Please repeat the records below exactly, skipping any pictures.

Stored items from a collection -
■ ■ ■ ■ ■ ■ ■
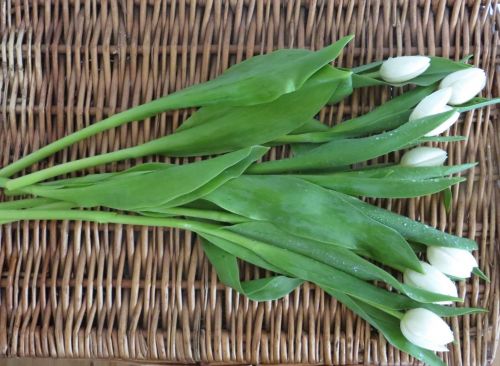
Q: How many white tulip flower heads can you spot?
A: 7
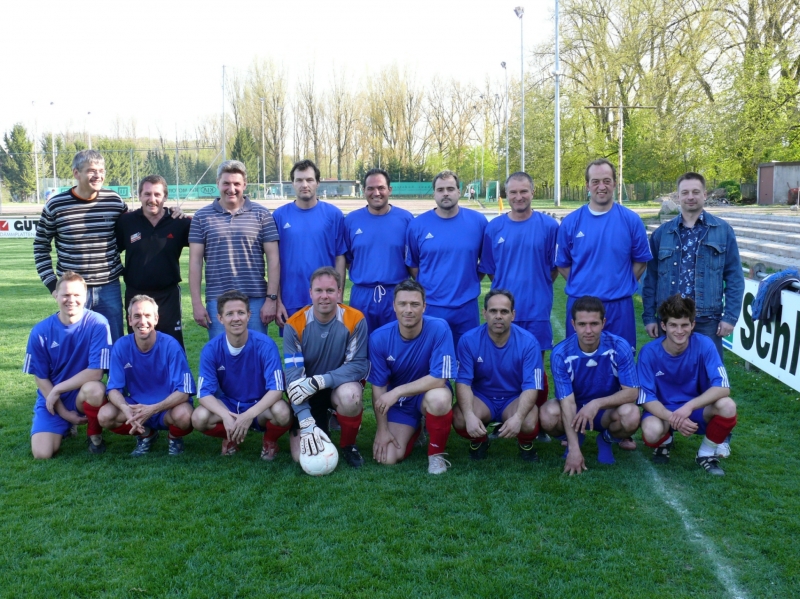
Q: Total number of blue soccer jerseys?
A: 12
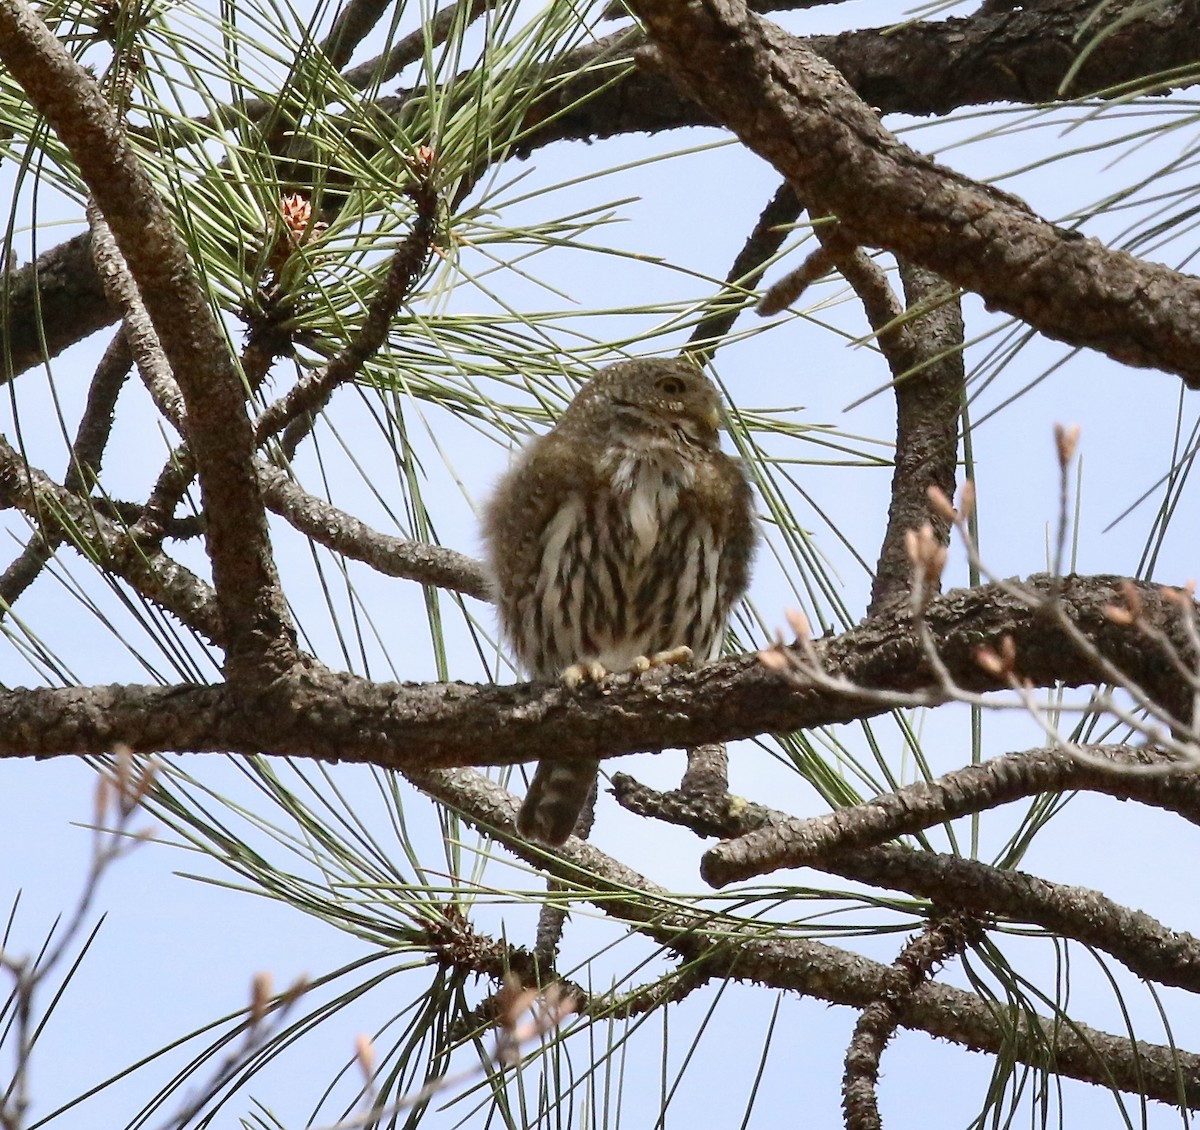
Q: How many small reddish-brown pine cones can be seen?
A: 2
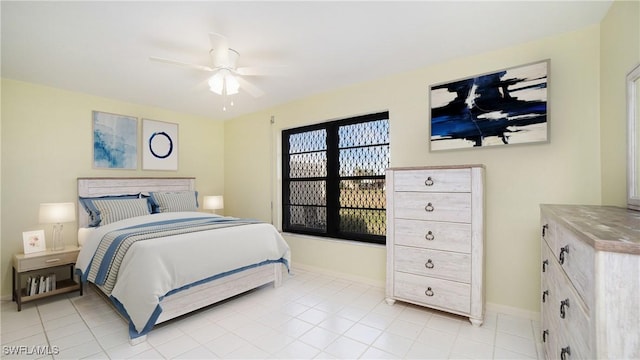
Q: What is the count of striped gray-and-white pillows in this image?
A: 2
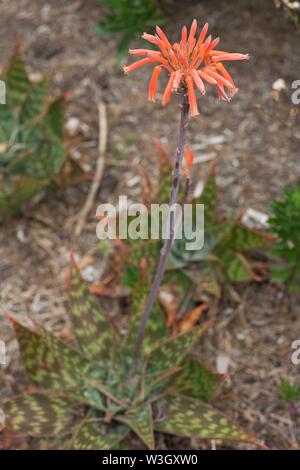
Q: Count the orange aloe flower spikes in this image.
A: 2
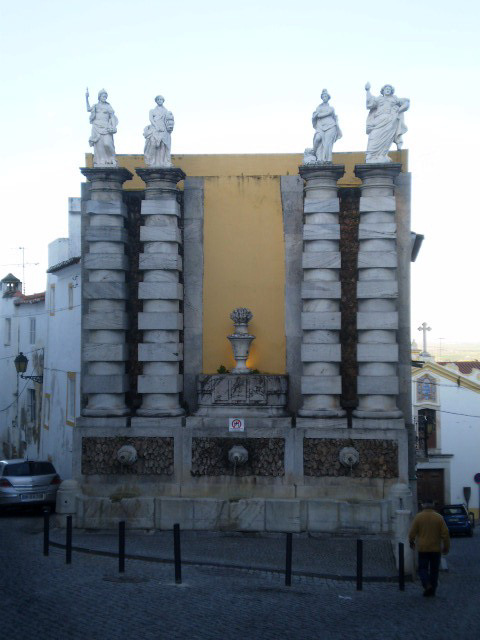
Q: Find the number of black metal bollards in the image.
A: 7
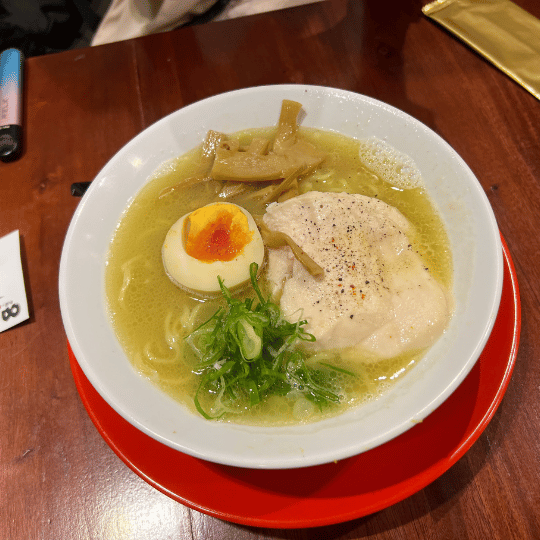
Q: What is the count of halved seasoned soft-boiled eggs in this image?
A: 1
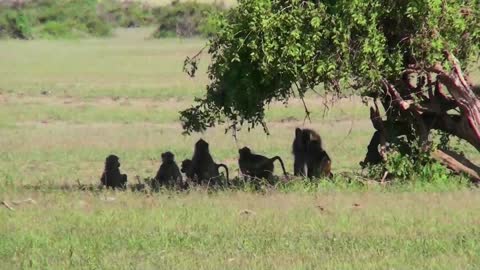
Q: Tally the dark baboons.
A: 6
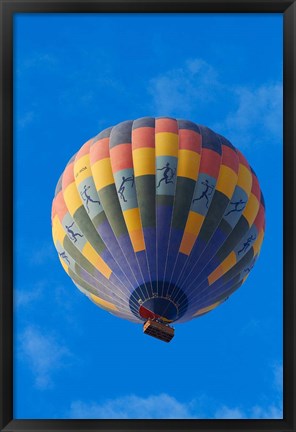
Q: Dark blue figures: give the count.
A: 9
■ ■ ■ ■ ■ ■ ■
Answer area -
Q: How many white tulip flower heads can you spot?
A: 7
Q: Total number of blue soccer jerseys?
A: 12
Q: How many small reddish-brown pine cones can be seen?
A: 2
Q: What is the count of striped gray-and-white pillows in this image?
A: 2
Q: Count the orange aloe flower spikes in this image.
A: 2
Q: Find the number of black metal bollards in the image.
A: 7
Q: What is the count of halved seasoned soft-boiled eggs in this image?
A: 1
Q: Tally the dark baboons.
A: 6
Q: Dark blue figures: give the count.
A: 9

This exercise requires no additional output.